Copy every line of the records below that holds the word "many".

─── INFORMATION GIVEN

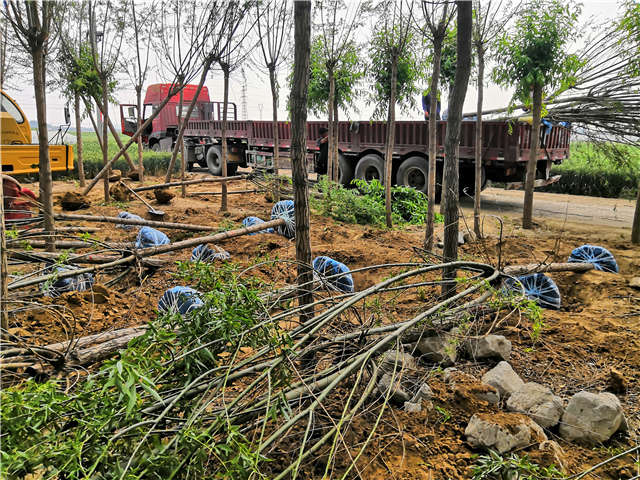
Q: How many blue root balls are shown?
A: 10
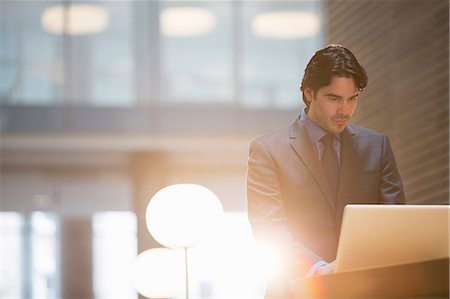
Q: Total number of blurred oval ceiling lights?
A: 3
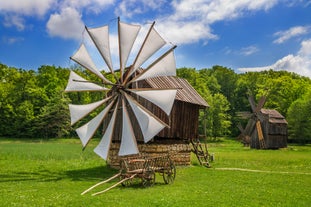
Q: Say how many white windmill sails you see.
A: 12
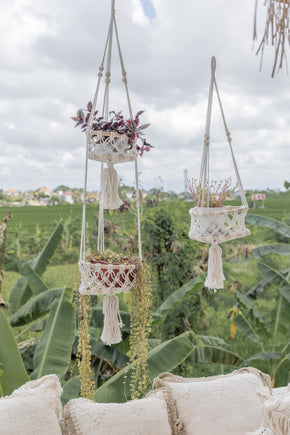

──────

* _ANSWER AREA_
Q: How many blue root balls are shown?
Q: Say how many white windmill sails you see.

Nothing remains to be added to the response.